Rares sont les rappeurs français avec plus de 20 ans de carrière parvenant à se renouveler, à avancer comme le fait Rim’K. Le titre de son nouvel album, Mutant, en est une énième preuve. Déroutant dans le bon sens du terme, parfois dur, plus chanté… Côté pile, le fer de lance de 113 et de la Mafia K’1 Fry (d’habitude si sûr de lui) brouille les pistes en dévoilant ses doutes. Côté face, il saura toujours ressortir sa voix de daron quand il le faut. Enfin, de tonton, plutôt.
À voir aussi sur Konbini
Konbini | Ce nouvel album, Mutant, paraît bien plus introspectif que tout ce que tu as pu faire auparavant. Quelque chose a changé dans ta vie pour que tu prennes cette direction artistique ?

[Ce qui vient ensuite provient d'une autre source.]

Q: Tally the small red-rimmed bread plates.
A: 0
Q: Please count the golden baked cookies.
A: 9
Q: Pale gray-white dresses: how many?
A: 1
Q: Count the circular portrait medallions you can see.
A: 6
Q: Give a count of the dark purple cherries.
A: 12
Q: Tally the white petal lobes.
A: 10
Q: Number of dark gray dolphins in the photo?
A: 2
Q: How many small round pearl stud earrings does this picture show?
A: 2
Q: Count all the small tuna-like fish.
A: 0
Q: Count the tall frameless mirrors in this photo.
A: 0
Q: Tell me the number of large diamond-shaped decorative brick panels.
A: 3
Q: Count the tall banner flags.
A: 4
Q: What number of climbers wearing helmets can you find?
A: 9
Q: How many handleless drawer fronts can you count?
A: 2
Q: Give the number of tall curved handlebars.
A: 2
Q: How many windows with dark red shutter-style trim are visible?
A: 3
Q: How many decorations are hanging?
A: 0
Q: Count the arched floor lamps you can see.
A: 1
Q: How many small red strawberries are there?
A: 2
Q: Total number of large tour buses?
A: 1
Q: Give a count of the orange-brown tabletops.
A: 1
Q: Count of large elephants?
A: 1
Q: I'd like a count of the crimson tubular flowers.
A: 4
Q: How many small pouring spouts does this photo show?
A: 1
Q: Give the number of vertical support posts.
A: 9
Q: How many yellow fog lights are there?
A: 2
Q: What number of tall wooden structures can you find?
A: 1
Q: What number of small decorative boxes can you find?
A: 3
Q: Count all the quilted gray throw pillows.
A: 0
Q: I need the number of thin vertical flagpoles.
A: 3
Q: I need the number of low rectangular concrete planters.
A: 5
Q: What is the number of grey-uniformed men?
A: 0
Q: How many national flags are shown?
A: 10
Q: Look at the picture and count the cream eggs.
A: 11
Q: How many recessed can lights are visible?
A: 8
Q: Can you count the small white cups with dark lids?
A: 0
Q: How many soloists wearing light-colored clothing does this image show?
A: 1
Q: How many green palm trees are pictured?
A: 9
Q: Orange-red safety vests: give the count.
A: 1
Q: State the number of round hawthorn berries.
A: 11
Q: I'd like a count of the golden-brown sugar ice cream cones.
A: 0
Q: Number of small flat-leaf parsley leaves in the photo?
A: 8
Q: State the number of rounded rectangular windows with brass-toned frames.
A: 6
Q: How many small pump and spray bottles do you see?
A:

Rim’K | Entre 2013 et 2016, j’ai eu besoin de faire une pause dans ma carrière. Pour durer en restant toujours actif, il faut faire des sacrifices. Je me suis réveillé un matin, et je me suis dit : « Merde, faut que je fonde une famille. » Je me suis marié en 2013, j’ai fait un gamin dans la foulée, et je me suis octroyé un peu de temps pour profiter. Pendant ce temps, j’ai fait des clips, un single avec L’artiste (“Déconnecté”)… Je suis aussi parti à Atlanta en mai 2015. Là-bas, j’ai tout simplement réappris le rap. C’est une musique qui évolue beaucoup – trois ans dans le rap, c’est énorme. Tout avait changé : la musicalité, les flows, les rythmiques… J’ai pu ressentir le pouls du rap actuel, et faire une featuring avec Rich Homie Quan. J’ai un public large. C’est comme les jeux de société, il va de 7 à 77 ans. J’ai besoin de partager mes expériences. Dieu merci, j’ai vécu de grandes émotions dans ma vie, j’ai des choses à raconter. Et surtout, avec l’âge, j’ai acquis de la sagesse, j’ai plus envie de me livrer qu’auparavant.
Troisième projet en trois ans… Souvent, les rappeurs qui ont la pression mettent du temps à sortir leurs projets. Cette productivité veut-elle dire que tu ne ressens pas la pression ?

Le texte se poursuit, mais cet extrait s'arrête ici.